Understanding features_group
and non_longitudinal_features
To leverage the full potential of GamaLongitudinalClassifier
, it is crucial to understand the mandatory parameters
features_group
and non_longitudinal_features
. These parameters enable the classifiers' abilities to manage the
temporal dependencies in your dataset. Detailed information can be found in the Temporal Dependencies documentation page
Refer to GAMA base
Documentation
The GamaLongitudinalClassifier
inherits many parameters from the GAMA
base class (e.g the max total time the AutoML search goes on).
A core class in the GAMA
AutoML framework to all sub-class such as the standard GamaClassifier
or GamaRegressor
classes.
For comprehensive details on these inherited parameters, consult the GAMA Base API documentation
Parameters¶
- features_group (
List[List[Union[int, str]]]
): A temporal matrix representing the temporal dependency of a longitudinal dataset. Each tuple/list of integers in the outer list represents the indices of a longitudinal attribute's waves, with each longitudinal attribute having its own sublist in that outer list. For more details, see the documentation'sTemporal Dependency
page. - non_longitudinal_features (
List[Union[int, str]]
): A list of indices or names of features that are not longitudinal. - feature_list_names (
List[str]
): A list of feature names in the dataset. - update_feature_groups_callback (
Union[Callable, str]
, optional): Callback function to update feature groups. This function is invoked to update the structure of longitudinal features during pipeline transformations. By default, if you did not change thesearch space
, you should be all right not to set it it up. Read further in theSklong
documentation here - search_space (
Optional[cs.ConfigurationSpace]
): Thesearch space
being explored by the system. The original is by default, another one could be passed. Further explore theSearch_Space
documentation page. - scoring (
Metric
, default='roc_auc'): The metric used for evaluating the performance of the model. Similar toScikit-Learn
/Auto-Sklearn
, you can pass a customMetric
scoring function that the AutoML system will have to optimise. - max_pipeline_length (
Optional[int]
, default=None): The maximum length of the pipeline to be searched. Whether you would like to have apre-processing
technique in the middle or not.
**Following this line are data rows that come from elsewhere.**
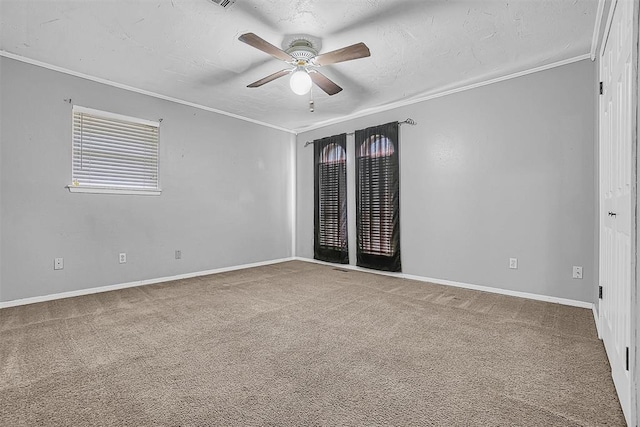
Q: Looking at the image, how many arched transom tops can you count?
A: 2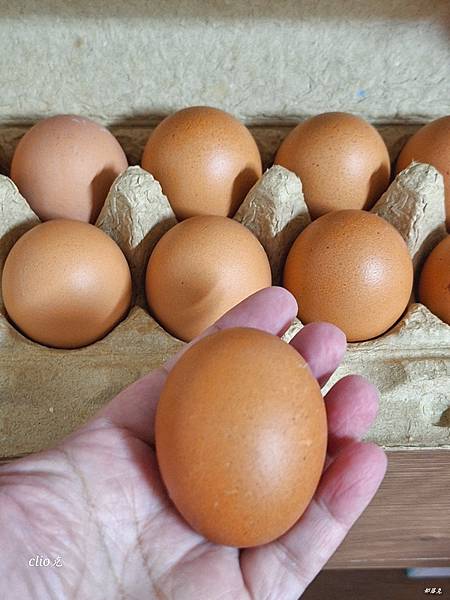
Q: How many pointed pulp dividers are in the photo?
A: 4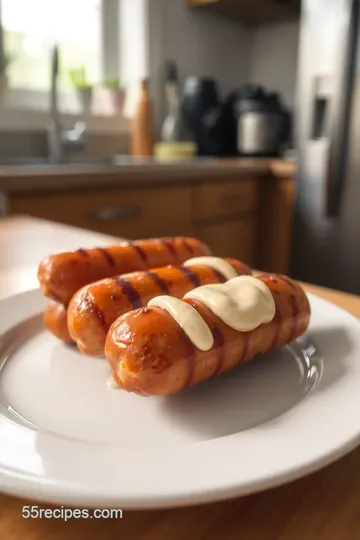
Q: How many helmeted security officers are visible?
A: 0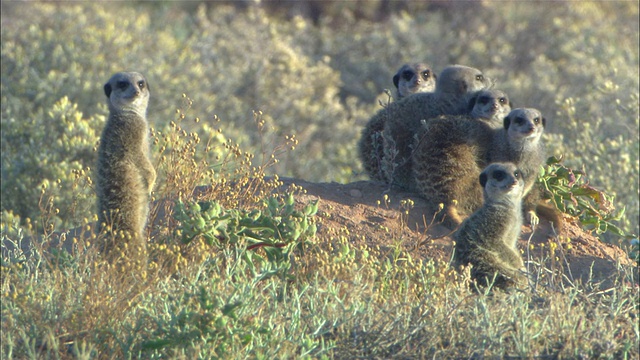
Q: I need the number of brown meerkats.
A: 6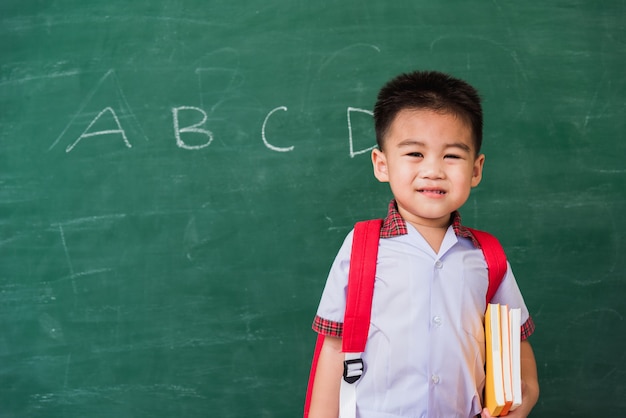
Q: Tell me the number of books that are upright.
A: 3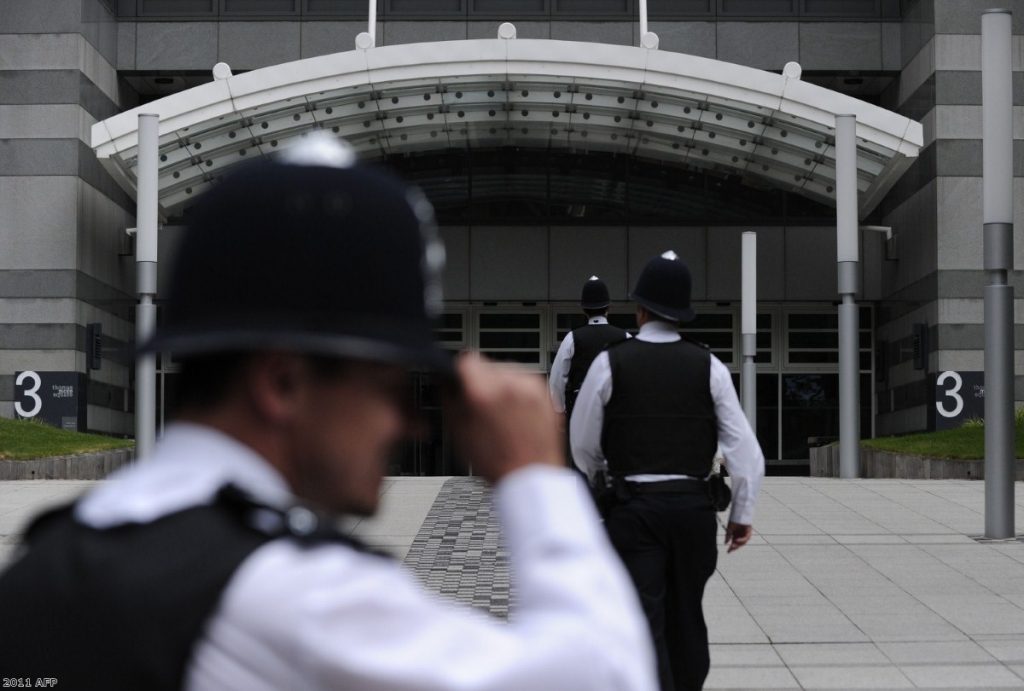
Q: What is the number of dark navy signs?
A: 2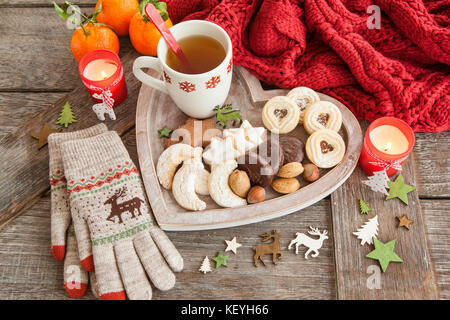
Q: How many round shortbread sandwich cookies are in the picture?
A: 4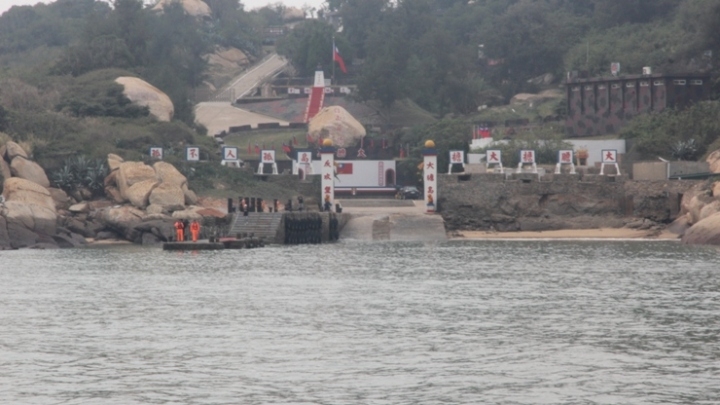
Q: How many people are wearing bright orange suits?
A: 2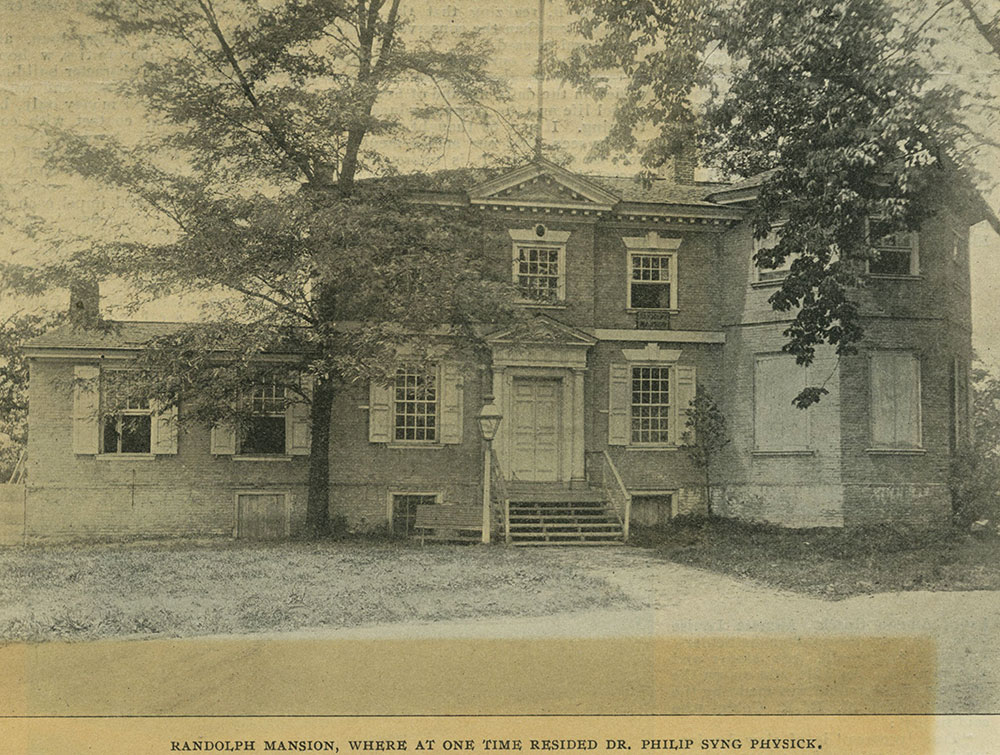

If you put2
, it will discard thepre-processing
step of thesearch space
. - search (
Optional[BaseSearch]
, default=None): The search strategy used for pipeline optimization. Either,BayesianOptimization
,RandomSearch
,Asynchronous Evolutionary Algorithm
, orAsynchronous Successive Halving
. Further explore the Search Methods documentation section. - args: Additional arguments.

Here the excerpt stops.